Georges Descombes is an ‘architect of landscape’: a landscape that extends from Geneva to Zurich (and beyond) and that he travelled around while a student of architecture. After formative years with Pier Luigi Nervi and Marc-Joseph Saugey, he discovered London in the early 1970s. In 1975 he returned from there to Geneva, where his academic career began and he set up the CREX (Centre de Réalisation Expérimentale) at what was then the École d’Architecture de Genève. His teaching activities repeatedly drew him to the wide expanses of America: to Harvard University Graduate School of Design in Cambridge (1999) and the University of Virginia School of Architecture in Charlottesville (2000).

Alongside his academic work and architectural projects, Georges Descombes executed projects in the landscape which were invariably guided by the history of the location but without ever becoming nostalgic. Instead, they were always designed to give a sense not just of the present but also of the potential future.

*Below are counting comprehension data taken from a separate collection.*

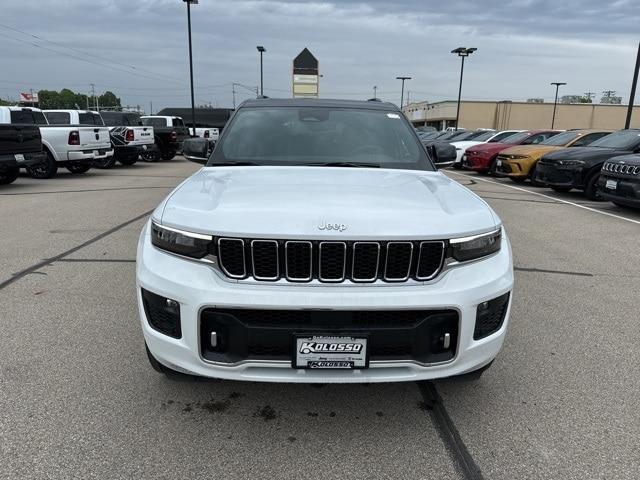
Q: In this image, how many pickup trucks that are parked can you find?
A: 5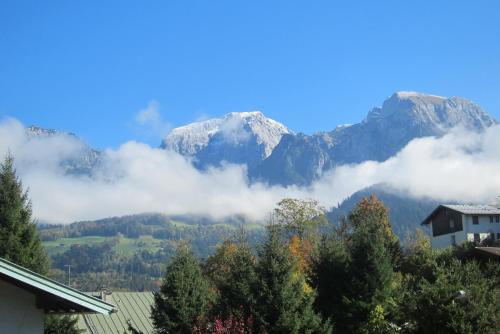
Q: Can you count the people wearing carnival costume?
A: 0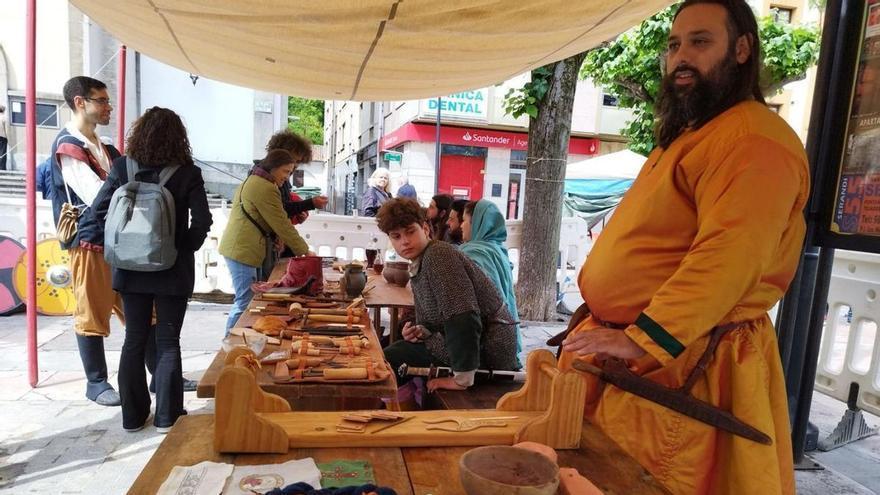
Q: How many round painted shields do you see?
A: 2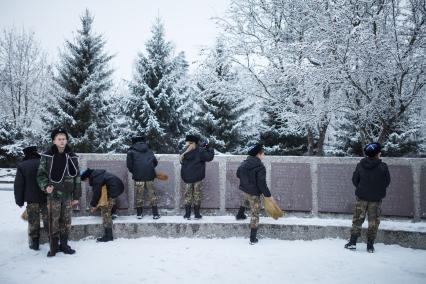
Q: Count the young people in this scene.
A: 7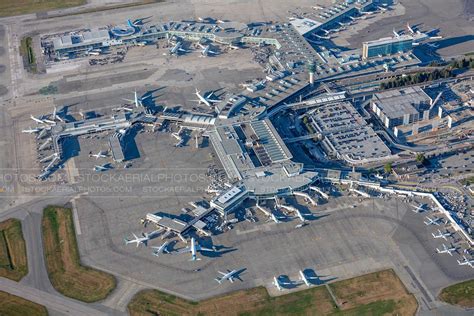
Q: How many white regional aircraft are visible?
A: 5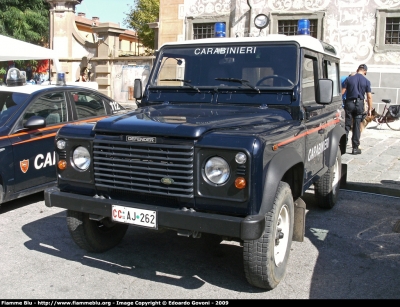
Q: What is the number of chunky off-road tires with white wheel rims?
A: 2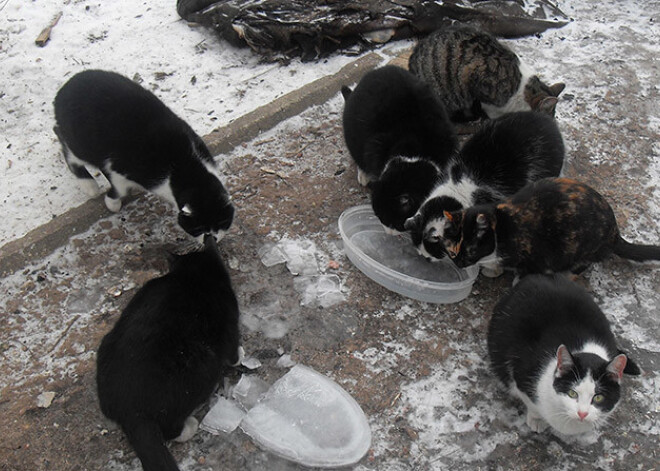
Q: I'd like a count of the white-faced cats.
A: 1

In his early projects, such as the Parc de Lancy in the 1980s, the Geneva section of the Swiss Path around Lake Lucerne in the early 1990s and the Bijlmer Monument in Amsterdam at the end of the 1990s, he treated the landscape concerned as a palimpsest, and was always on the lookout for traces both visible and invisible. He felt it was crucial ‘to live not in the past but with the past’.

In 2000 he began working on the Confluence district of Lyon, Antwerp’s southern docks and the Quai des Matériaux in Brussels. Employing participatory processes, he asked what it means to make a landscape in an urban environment
today. A believer in strong gestures, Georges Descombes invariably strove to arouse emotion, driven by his view of architecture as ‘par excellence an art of experience’. As Ludwig Hohl put it, in his work, Descombes was always concerned ‘to raise the temperature of existing things’.

Also in the early 2000s, Georges Descombes began to study the renaturing of the River Aire landscape in the canton of Geneva, which over the course of its execution until it was completed in 2015 became one of his most emblematic projects: like a manifesto of landscape and the ‘urbanism of revelation’, it prompted a reflection on nature in all its violence and artificiality, at once dominated and dominant, but also on its relationship to humankind, which is both responsible for, and victim of, the Anthropocene.